Mary Stuart Masterson (born June 28, 1966) is an American actress and film director. She has starred in the films At Close Range (1986), Some Kind of Wonderful (1987), Chances Are (1989), Fried Green Tomatoes (1991) and Benny & Joon (1993). She won the National Board of Review Award for Best Supporting Actress for her role in the 1989 film Immediate Family, and was nominated for the Tony Award for Best Featured Actress in a Musical for the 2003 Broadway revival of Nine.

Early life and education
Masterson was born June 28, 1966, in Manhattan (some sources cite Los Angeles, CA) the daughter of writer-director-actor-producer Peter Masterson and singer-actress Carlin Glynn. She has two siblings: Peter Jr., and Alexandra. As a teenager, she attended Stagedoor Manor Performing Arts Training Center in upstate New York with actors Robert Downey Jr. and Jon Cryer. Later, she attended schools in New York, including eight months studying anthropology at New York University.

Career
Masterson's first film appearance was in The Stepford Wives (1975) at the age of eight, playing a daughter to her real-life father. Rather than continue her career as a child actor, she chose to continue her studies, although she did appear in several productions at the Dalton School. In 1985, she returned to cinema in Heaven Help Us as Danni, a courageous teen running the soda shop of her gravely depressed father. She appeared with Sean Penn and Christopher Walken in the film At Close Range (1986) as Brad Jr's girlfriend Terry, a film based on an actual rural Pennsylvania crime family led by Bruce Johnston, Sr. during the 1960s and 1970s. She later starred as the tomboyish drummer Watts in the teenage drama Some Kind of Wonderful (1987). As a result, she is loosely connected with the Brat Pack. The same year Francis Ford Coppola cast her in Gardens of Stone in which she acted with her parents who were hired by Coppola to play her on-screen parents. In 1989, she played in Chances Are alongside Cybill Shepherd, Ryan O'Neal and Robert Downey Jr., and she starred as Lucy Moore, a teenage girl giving up her first baby to a wealthy couple, played by Glenn Close and James Woods in Immediate Family. For her work in that film she received a "Best Supporting Actress" award from the National Board of Review of Motion Pictures.

1990s
Masterson continued acting in films and television during the 1990s. In 1991, she starred in Fried Green Tomatoes, a film based on the novel Fried Green Tomatoes at the Whistle Stop Cafe. The film was well-received, with film critic Roger Ebert applauding Masterson's work. The following year she was invited to host Saturday Night Live. In 1993, she played opposite Johnny Depp in Benny & Joon as Joon, his mentally ill love interest. In 1994, she acted in Bad Girls, playing Anita Crown, a former prostitute, who joins with three other former prostitutes (played by Madeleine Stowe, Andie MacDowell and Drew Barrymore) in traveling the Old West. In 1996, Masterson acted alongside Christian Slater in the romantic drama Bed of Roses.

2000s
Although Masterson carried on her work in the film industry, by 2000 she had made a move towards television. In 2001, she produced her own television series, Kate Brasher, which was canceled by CBS after six episodes. In 2004, Masterson played Dr. Helen Taussig in the Emmy and Peabody Award-winning HBO biographical drama Something the Lord Made. Between 2004 and 2007, she made five guest starring appearances on Law & Order: Special Victims Unit as Dr. Rebecca Hendrix. A decade later, she appeared in a recurring role as FBI director Eleanor Hirst in the second and third seasons of Blindspot.

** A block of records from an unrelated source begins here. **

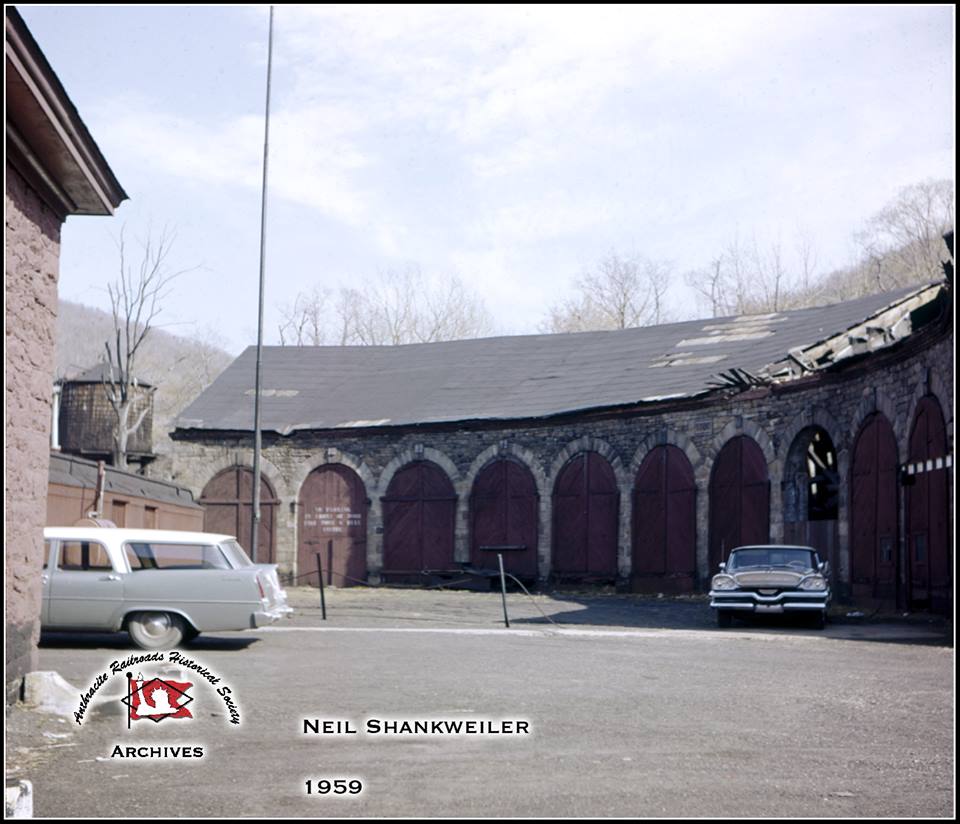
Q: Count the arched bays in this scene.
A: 10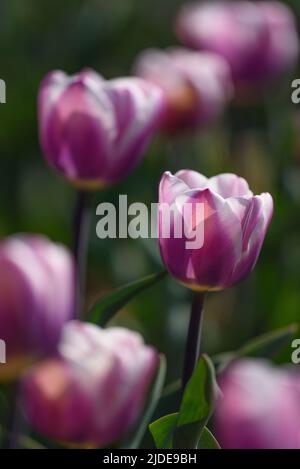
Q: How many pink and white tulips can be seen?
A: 7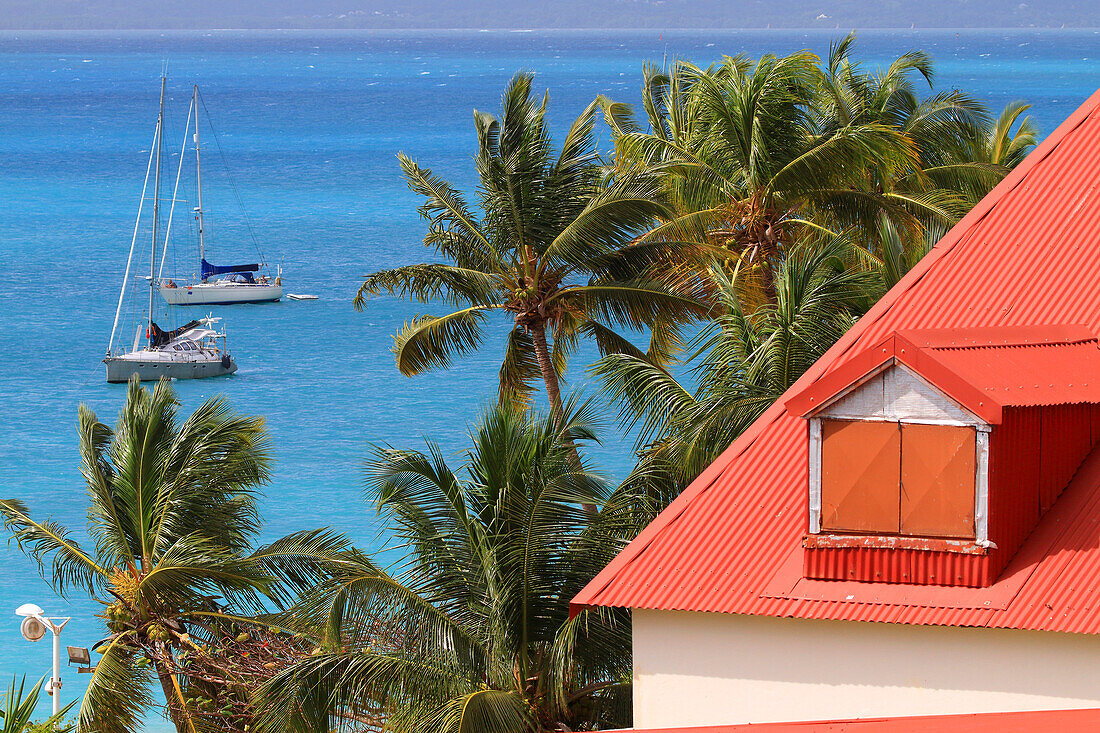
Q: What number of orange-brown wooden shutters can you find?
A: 2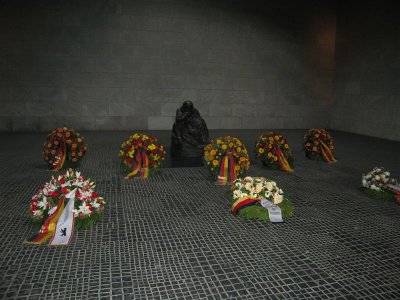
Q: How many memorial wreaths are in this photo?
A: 8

Masterson has appeared in Broadway theater productions, and was nominated for a 2003 Tony Award as "Best Featured Actress in a Musical" in the Maury Yeston musical Nine: The Musical, directed by David Leveaux.

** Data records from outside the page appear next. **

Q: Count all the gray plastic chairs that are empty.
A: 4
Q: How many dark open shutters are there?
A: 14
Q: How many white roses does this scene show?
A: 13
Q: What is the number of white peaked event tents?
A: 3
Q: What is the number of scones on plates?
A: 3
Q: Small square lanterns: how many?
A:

Masterson has narrated several audiobooks, including I See You Everywhere by Julia Glass, Book of the Dead by Patricia Cornwell, The Quickie by James Patterson and Look Again by Lisa Scottoline.

Directing
In May 1993, Masterson revealed she had written a screenplay for a film tentatively entitled Around the Block, a romantic comedy about a "woman who conquers her fears by becoming a singer"; in a cover story about Benny & Joons box office success, she told Entertainment Weekly she was going to direct it herself, with principal photography expected that autumn.

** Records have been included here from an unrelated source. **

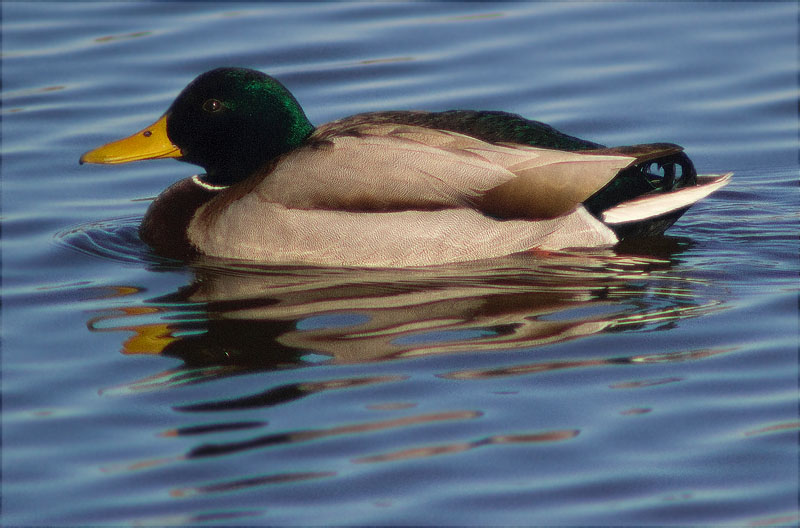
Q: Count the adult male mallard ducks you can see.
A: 1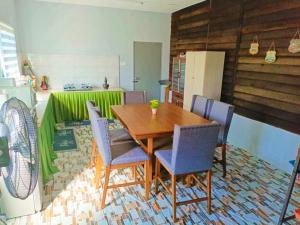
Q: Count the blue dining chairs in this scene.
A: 6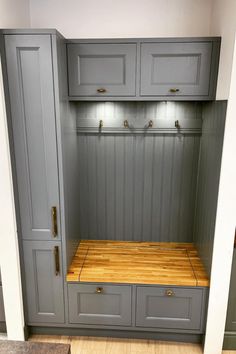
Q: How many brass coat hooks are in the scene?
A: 4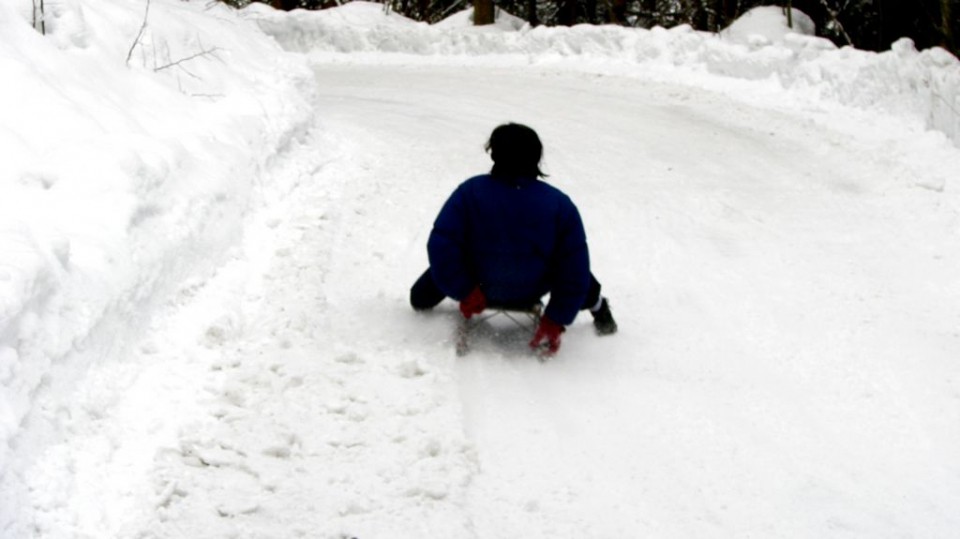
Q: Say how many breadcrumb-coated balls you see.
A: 0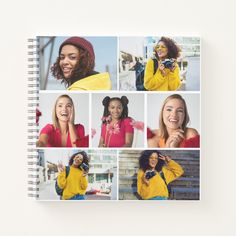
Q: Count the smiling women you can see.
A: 7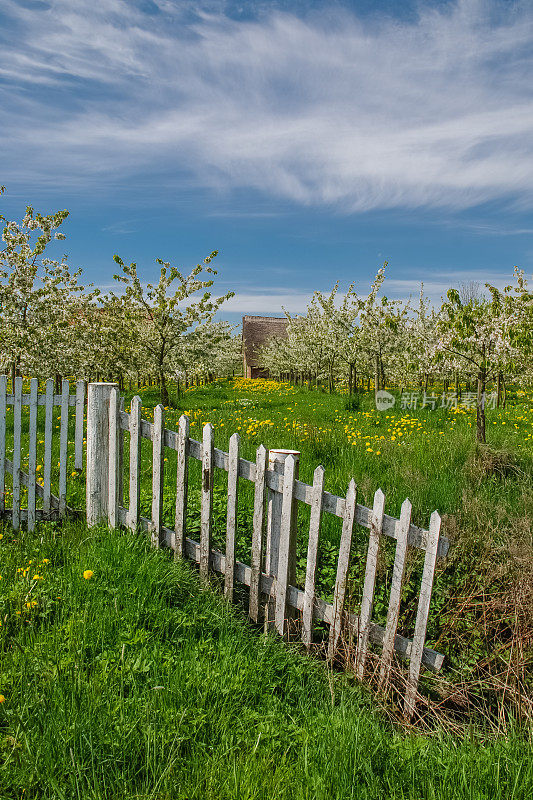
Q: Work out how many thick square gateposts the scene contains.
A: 2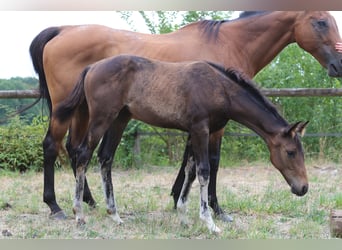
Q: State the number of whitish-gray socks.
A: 4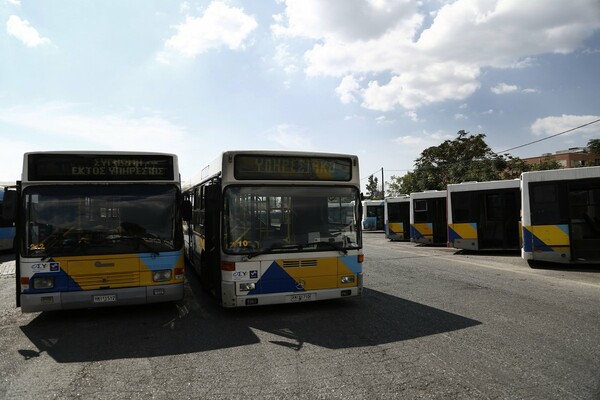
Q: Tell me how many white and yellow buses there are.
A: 6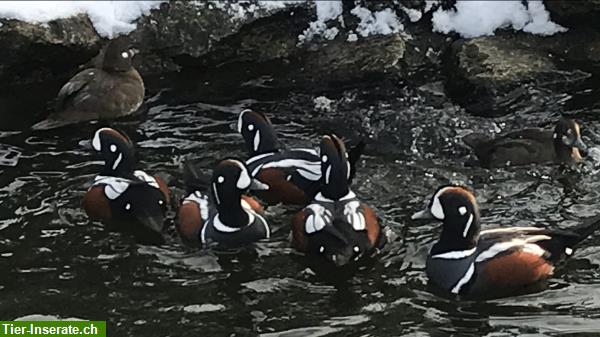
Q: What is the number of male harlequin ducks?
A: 5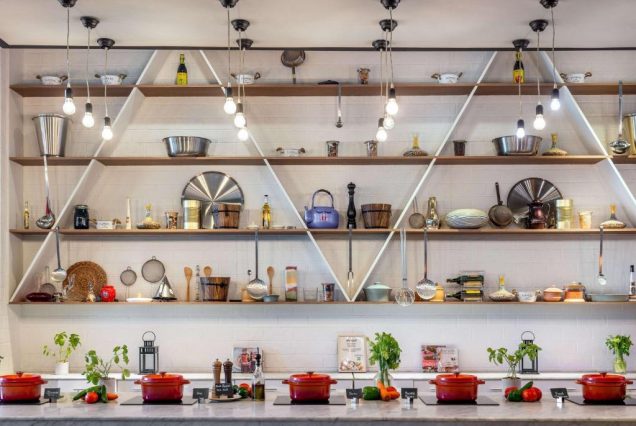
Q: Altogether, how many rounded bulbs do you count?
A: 12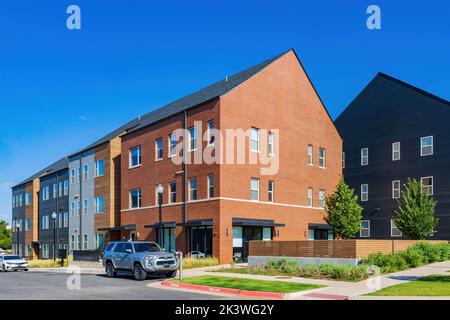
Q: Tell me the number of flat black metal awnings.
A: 5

In 2001, she began her directing career with a segment titled "The Other Side" in the television movie On the Edge.

Masterson made her feature film directorial debut in 2007, with The Cake Eaters, which premiered at the Ft. Lauderdale International Film Festival as well as the Ashland Independent Film Festival where it received the 'Audience Award – Dramatic Feature' prize in 2008. Of her move to directing, Masterson said in an interview, "When I signed to do this, I wasn't scared but, yes, it was scary. I'm already 40, although we don't want to talk about that. In '92, I wrote my first screenplay, which I then was to direct, but I ended up taking an acting job because it takes forever to get a movie made."

Personal life
Masterson was married to George Carl Francisco from 1990 to 1992 and to filmmaker Damon Santostefano from 2000 to 2004. In 2006, Masterson married actor Jeremy Davidson after they starred together in the 2004 stage production of Cat on a Hot Tin Roof. In October 2009, Masterson gave birth to their first child, son Phineas Bee. She gave birth to twins in August 2011, son Wilder and daughter Clio.

Filmography

Film

As director

Television

Awards and nominations
Ashland Independent Film Festival
2008: Won, "Best Dramatic Feature" – The Cake Eaters

DVD Exclusive Awards
2001: Nominated, "Best Actress" – The Book of Stars

Ft. Lauderdale International Film Festival
2007: Won, "Best American Indie" – The Cake Eaters

Lone Star Film & Television Awards
1997: Won, "Best TV Actress" – Lily Dale

MTV Movie Awards
1994: Nominated, "Best On-Screen Duo" – Benny and Joon (shared w/Johnny Depp)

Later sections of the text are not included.